If you have purchased an old house with no heating plant or are building a new house, the type of heating used will largely depend on what your architect considers practical and what you can pay for. The chief systems, viewed in descending order of expense, are hot water, steam, piped hot air, and the pipeless furnace. All of these can be fitted to burn either coal or oil.

Provided one can meet the initial expense of purchase and installation, the ideal system is probably the oil burning, electrically run, hot water heating system. Barring the final perfection of the robot, it is as near to a mechanical servant as one is likely to get even in this age of invention. There is no shoveling or sifting of ashes. There is no furnace shaking or stoking, no puzzling over dampers. Periodically and for a price, a man comes and fills the oil tank. A thermostat regulates the heat. You have only to set it for the desired temperature and forget it.

There is just one flaw with this perfect system. It is dependent on electricity. Let that fail and there is trouble. The fine copper radiators, so efficient when all goes well, spring leaks if the water in them freezes. A few years ago an unusually severe blizzard in the North Atlantic states worked havoc with all of the modern devices. Roads were blocked, telephone and electric service lines were down, and even train service was impaired. One of our neighbors had built a new house two or three years before and equipped it with practically every appliance known to modern comfort, including an oil burner.

In a few short hours this blizzard had set him back more than a century. Electricity, of course, failed and the heat in his fine furnace dwindled and died. It grew colder and colder, ultimately reaching twenty degrees below zero. Added to the discomfort of the family was the disquieting knowledge that the freezing point would mean cracked radiators. Luckily he had three fireplaces that really worked. He had plenty of wood. So for three days and nights, he and two other members of his family worked in relays to keep roaring fires going in all three fireplaces. In this way they maintained a temperature of at least 40 degrees and so saved pipes and radiators.

One may argue that, if water freezing in radiators and pipes is all, why not drain them in such an emergency. This is a job for a plumber, as it must be done with a thoroughness that leaves no moisture behind. The average layman has neither the skill nor the tools for it. Therefore, if there comes a winter when snow, ice, high winds, and low temperatures cause you to wonder if living in the country the year around is quite sound and you decide that a few weeks in a nice city apartment would be a good idea, close your house, if it seems more expedient than leaving a caretaker behind, but don't try to save the plumber's fee. Remember pipes, radiators, and valves cannot be mended. They have to be replaced and that is expensive.

However, blizzards that seriously interrupt electric service are so rare that one need not forego the decided comfort that an oil burner gives, just because some such chance may arise. Also, if the question of expense must be considered, steam can be used instead of hot water and will cost from one-quarter to one-third less.
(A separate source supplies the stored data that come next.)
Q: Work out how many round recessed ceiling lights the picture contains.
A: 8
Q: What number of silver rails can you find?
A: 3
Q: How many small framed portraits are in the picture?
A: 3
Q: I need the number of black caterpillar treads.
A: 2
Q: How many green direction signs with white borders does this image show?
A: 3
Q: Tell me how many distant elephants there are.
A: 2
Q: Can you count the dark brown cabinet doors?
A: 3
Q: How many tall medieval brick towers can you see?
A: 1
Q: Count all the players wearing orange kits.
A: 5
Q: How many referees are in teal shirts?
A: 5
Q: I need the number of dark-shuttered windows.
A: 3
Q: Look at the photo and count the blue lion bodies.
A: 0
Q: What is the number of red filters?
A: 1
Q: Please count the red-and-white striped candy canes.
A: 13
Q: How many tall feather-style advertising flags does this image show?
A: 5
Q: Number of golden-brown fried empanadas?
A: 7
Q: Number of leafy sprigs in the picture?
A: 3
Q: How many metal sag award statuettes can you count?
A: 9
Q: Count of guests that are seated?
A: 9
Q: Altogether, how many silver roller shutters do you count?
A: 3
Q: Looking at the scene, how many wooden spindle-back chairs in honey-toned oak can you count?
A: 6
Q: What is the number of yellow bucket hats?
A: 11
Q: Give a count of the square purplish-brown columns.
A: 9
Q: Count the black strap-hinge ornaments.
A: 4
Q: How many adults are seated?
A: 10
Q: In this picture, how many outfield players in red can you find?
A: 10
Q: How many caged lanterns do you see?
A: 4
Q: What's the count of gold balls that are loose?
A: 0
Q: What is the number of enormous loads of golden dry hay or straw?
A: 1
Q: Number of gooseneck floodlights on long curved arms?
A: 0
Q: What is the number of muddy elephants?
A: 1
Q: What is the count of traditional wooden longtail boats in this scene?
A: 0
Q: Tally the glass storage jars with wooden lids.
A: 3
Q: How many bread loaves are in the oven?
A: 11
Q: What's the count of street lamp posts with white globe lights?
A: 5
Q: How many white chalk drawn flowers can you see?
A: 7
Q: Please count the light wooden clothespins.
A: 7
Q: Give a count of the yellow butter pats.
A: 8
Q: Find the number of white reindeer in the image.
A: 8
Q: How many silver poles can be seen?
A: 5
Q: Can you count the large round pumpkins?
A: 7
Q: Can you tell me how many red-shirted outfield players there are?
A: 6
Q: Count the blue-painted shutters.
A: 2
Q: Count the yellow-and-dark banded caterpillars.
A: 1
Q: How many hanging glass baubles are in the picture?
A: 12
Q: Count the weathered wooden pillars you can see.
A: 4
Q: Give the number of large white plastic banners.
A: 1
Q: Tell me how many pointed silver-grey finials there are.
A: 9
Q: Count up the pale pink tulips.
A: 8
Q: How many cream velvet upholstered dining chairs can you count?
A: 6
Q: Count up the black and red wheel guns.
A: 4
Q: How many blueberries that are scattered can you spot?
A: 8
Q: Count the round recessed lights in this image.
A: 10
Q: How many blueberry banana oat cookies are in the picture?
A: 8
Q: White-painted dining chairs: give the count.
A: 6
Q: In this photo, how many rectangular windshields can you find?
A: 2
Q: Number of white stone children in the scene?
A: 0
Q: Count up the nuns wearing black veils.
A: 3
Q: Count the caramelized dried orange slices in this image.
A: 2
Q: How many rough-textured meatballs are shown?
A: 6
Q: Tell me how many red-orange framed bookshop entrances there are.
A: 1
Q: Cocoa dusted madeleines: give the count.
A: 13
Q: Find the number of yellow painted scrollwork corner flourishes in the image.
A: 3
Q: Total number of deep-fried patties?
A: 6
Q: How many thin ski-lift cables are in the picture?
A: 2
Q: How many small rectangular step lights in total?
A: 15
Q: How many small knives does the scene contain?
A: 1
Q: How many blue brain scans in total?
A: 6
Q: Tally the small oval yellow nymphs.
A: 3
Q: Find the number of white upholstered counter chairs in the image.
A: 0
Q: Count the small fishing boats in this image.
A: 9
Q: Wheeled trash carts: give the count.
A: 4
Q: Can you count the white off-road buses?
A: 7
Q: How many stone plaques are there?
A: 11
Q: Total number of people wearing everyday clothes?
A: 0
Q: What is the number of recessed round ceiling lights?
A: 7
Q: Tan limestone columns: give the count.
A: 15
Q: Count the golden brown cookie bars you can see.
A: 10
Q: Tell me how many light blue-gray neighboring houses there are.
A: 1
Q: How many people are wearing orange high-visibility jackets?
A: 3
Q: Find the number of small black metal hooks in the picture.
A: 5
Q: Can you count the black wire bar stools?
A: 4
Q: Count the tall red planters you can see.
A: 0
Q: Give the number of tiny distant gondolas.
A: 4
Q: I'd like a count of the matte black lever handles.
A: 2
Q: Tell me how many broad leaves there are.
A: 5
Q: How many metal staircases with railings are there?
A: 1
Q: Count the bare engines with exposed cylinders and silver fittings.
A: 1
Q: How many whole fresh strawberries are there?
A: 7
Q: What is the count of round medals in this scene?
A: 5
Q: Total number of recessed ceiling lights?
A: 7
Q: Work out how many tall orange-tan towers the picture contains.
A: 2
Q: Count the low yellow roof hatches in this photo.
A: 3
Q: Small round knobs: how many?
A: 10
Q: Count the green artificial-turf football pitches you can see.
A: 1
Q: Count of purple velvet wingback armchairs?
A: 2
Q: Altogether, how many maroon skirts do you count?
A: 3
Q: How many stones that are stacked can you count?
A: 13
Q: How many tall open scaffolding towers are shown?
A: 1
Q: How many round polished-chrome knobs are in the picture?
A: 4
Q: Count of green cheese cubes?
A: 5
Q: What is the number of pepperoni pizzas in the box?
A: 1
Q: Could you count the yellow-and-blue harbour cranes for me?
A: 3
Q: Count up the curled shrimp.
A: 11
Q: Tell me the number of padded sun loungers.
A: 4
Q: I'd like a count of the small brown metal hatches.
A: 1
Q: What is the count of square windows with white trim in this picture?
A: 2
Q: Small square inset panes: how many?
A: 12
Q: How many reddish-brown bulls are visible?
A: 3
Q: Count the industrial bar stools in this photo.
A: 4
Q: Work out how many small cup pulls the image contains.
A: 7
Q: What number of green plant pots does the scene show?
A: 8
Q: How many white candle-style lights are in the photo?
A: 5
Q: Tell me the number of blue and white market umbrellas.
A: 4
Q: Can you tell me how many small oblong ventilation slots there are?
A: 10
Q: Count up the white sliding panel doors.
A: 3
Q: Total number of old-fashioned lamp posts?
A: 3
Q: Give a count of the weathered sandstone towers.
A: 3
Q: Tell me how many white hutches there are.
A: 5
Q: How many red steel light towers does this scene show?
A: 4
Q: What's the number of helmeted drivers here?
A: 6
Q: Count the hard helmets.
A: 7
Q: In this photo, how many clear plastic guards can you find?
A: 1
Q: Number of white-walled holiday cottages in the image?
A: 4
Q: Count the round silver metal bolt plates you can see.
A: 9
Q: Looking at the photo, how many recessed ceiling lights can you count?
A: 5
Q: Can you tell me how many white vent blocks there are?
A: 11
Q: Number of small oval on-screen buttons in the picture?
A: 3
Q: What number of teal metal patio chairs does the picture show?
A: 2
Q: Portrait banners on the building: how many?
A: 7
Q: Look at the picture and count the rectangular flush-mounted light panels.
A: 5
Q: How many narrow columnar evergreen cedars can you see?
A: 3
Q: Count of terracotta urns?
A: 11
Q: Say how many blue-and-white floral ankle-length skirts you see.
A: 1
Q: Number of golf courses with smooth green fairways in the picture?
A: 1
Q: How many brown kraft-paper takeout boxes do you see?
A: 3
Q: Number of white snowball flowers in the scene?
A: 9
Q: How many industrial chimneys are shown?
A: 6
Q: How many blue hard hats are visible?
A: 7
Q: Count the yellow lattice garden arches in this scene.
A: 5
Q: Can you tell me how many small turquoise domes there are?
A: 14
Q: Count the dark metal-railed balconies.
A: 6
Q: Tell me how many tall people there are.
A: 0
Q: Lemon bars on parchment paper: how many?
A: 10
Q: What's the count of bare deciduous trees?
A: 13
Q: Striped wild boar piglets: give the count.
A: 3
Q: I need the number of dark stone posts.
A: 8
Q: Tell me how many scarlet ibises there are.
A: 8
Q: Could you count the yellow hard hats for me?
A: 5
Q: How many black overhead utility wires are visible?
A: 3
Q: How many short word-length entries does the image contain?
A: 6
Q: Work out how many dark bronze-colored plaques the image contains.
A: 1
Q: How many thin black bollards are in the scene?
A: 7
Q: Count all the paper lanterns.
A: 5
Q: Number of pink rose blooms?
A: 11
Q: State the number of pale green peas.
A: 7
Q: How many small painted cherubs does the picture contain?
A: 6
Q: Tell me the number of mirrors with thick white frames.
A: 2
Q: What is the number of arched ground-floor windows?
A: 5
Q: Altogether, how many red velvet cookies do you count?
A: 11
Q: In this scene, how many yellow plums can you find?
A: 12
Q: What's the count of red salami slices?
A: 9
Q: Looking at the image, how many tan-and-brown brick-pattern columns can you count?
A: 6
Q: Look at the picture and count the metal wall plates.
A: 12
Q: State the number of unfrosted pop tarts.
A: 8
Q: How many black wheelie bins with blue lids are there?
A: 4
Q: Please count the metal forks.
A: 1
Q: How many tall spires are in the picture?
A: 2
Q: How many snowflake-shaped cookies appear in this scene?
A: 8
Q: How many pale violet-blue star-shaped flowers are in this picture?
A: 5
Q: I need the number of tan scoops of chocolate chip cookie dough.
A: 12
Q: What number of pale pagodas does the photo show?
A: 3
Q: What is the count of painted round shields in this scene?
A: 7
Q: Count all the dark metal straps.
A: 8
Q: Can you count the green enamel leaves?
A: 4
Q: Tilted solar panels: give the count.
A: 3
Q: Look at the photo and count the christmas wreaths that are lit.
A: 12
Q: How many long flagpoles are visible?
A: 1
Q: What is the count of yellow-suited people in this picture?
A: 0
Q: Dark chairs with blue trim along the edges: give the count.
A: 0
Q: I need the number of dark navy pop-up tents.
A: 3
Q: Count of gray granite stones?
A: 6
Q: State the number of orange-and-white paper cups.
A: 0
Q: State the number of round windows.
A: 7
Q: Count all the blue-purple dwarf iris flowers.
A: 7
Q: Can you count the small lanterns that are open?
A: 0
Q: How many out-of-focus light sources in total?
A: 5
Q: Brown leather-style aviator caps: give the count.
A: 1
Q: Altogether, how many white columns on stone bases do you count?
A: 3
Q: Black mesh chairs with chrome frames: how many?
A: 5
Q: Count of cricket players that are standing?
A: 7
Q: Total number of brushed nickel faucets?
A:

The initial expenditure for both hot water and steam heating is considerably less, too, if coal rather than oil is to be the fuel. This calls for quite a little more supervision on the part of the householder. He can cut down some of the drudgery of stoking by installing a gravity feed type of boiler. This is equipped with a hopper and needs filling only once a day. Or he can use the old fashioned hand-fired type, with or without the services of a man of all work. There will be dust and dirt as well as the morning and evening rituals of stoking, adjusting dampers, shaking, and cleaning out the ash pit. There will be the periodic chore of sifting ashes and carrying them out for either carting away or for filling in hollow places in the driveway. But his fire will burn, no matter what happens to the current of the local light and power company.